Bulletin of the American Physical Society
71st Annual Meeting of the APS Division of Fluid Dynamics
Volume 63, Number 13
Sunday–Tuesday, November 18–20, 2018; Atlanta, Georgia
Session F01: Nonlinear Dynamics: Bifurcations & Chaos
8:00 AM–9:57 AM,
Monday, November 19, 2018
Georgia World Congress Center
Room: B201
Chair: Spencer Smith, Mt.

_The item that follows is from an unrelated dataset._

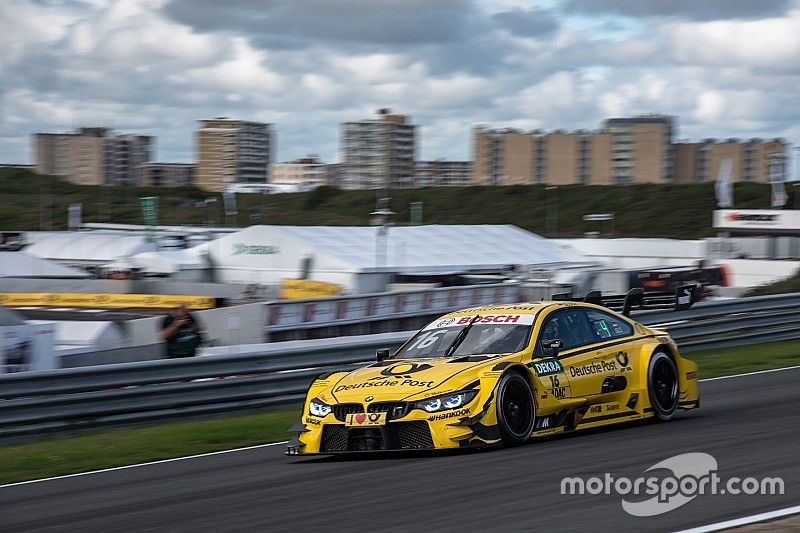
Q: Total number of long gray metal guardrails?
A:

Holyoke College
Abstract ID: BAPS.2018.DFD.F01.3
Abstract: F01.00003 : Chaotic sensitivity analysis of noise at chevron nozzle exits
8:26 AM–8:39 AM
Presenter:
Nisha Chandramoorthy
(Massachusetts Inst of Tech-MIT)
Authors:
Nisha Chandramoorthy
(Massachusetts Inst of Tech-MIT)
Qiqi Wang
(Massachusetts Inst of Tech-MIT)
Zhong-Nan Wang
(University of Cambridge)
The computation of sensitivities of turbulent fluid flows to input parameter perturbations is important for gradient-based multi-disciplinary design optimization, uncertainty quantification, mesh adaptation and so on. Since linearized perturbation equations are unstable in chaotic systems, conventional adjoint sensitivity analysis methods that are successful with steady RANS solutions, fail in the case of high-fidelity chaotic numerical simulations such as LES. At present, some potential candidates for sensitivity computation in chaotic systems are shadowing-based and ensemble-based methods. Ensemble-based methods exhibit poor rate of convergence and are hence impractical for eddy-resolving simulations; Shadowing-based methods are not guaranteed to converge since the computed shadowing trajectories may be rare trajectories that do not correspond to the average dynamics of the fluid system. We propose an alternative called Space-Split-Sensitivity (S3) computation that provably converges to the mean response of a chaotic system to parameter perturbations. We demonstrate that the new algorithm enables optimization of chevron nozzle geometry to reduce the noise produced by jet engines.